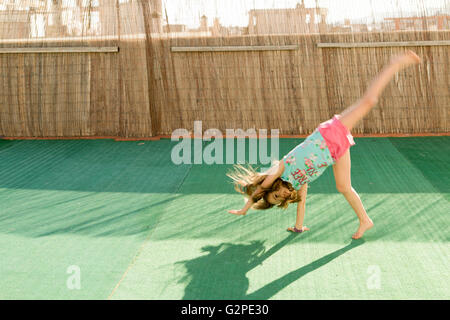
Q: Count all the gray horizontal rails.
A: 3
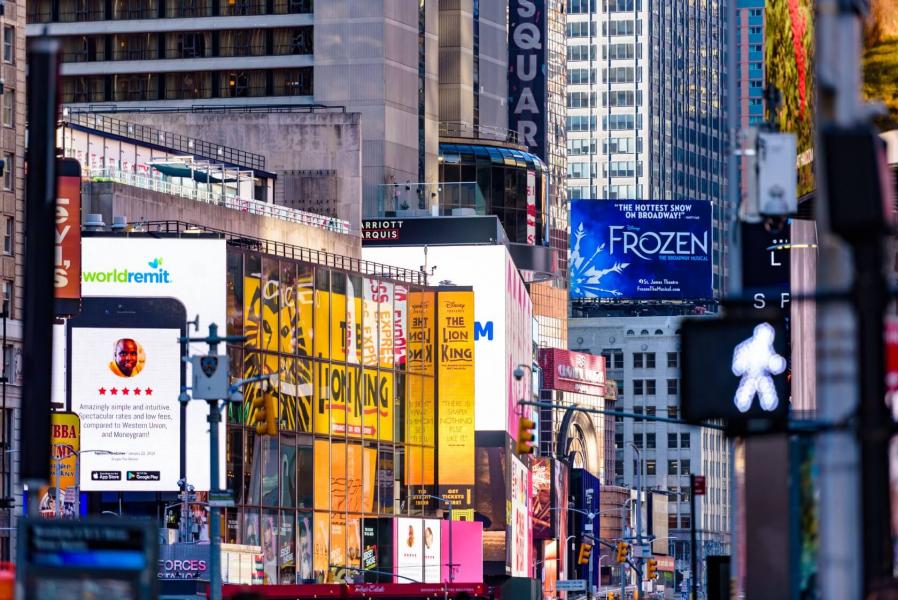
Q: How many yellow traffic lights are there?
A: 5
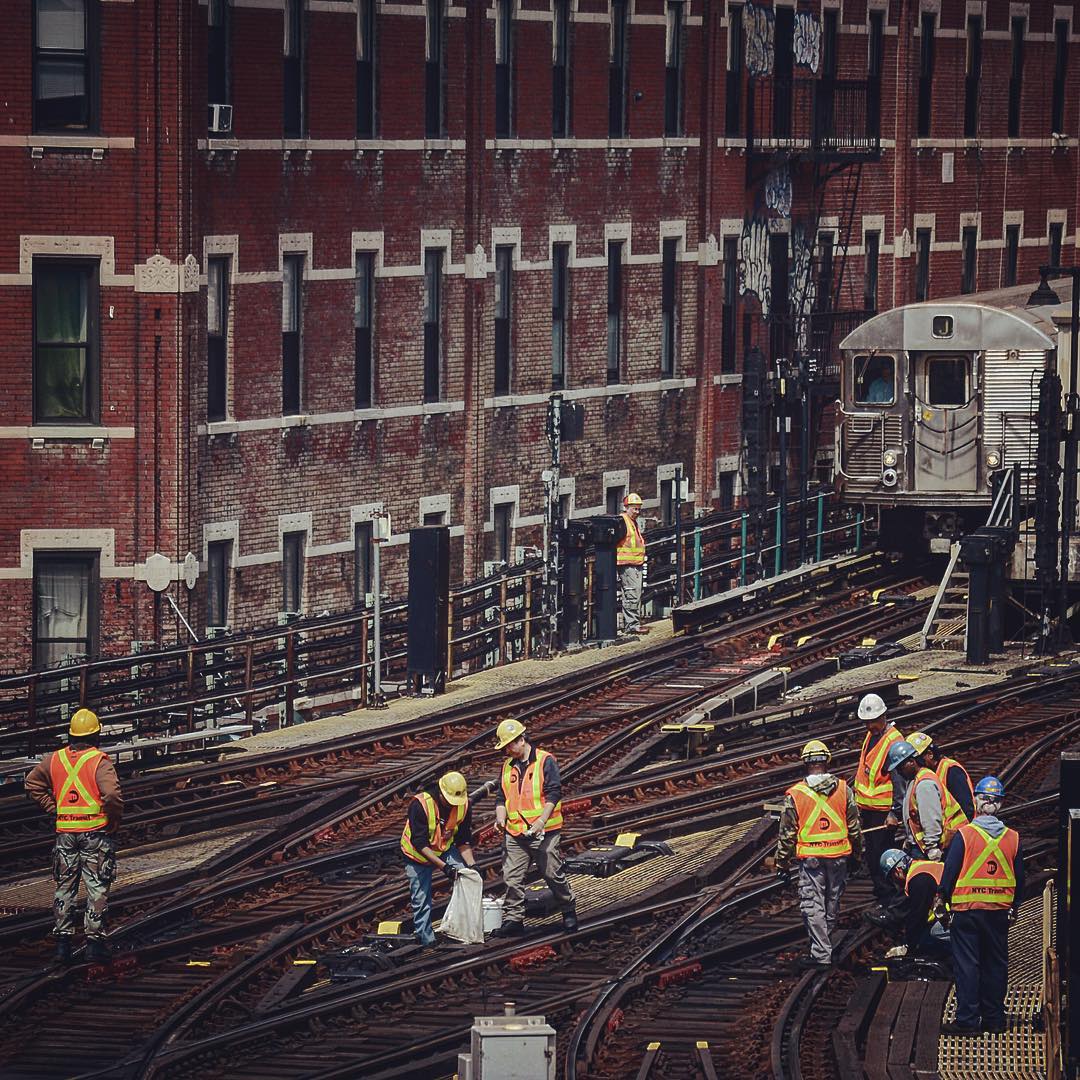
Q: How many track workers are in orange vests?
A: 10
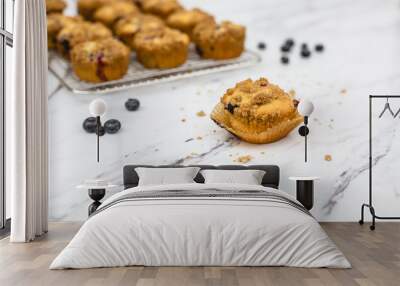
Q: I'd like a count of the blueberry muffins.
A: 12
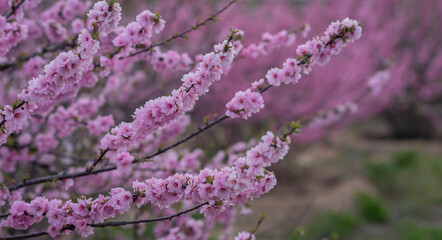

● ● ● ●

* [About this task] Search the records for the string "many" and, wherever a line contains it, please copy that line.

* [Answer space]
Q: How many yellow traffic lights are there?
Q: How many track workers are in orange vests?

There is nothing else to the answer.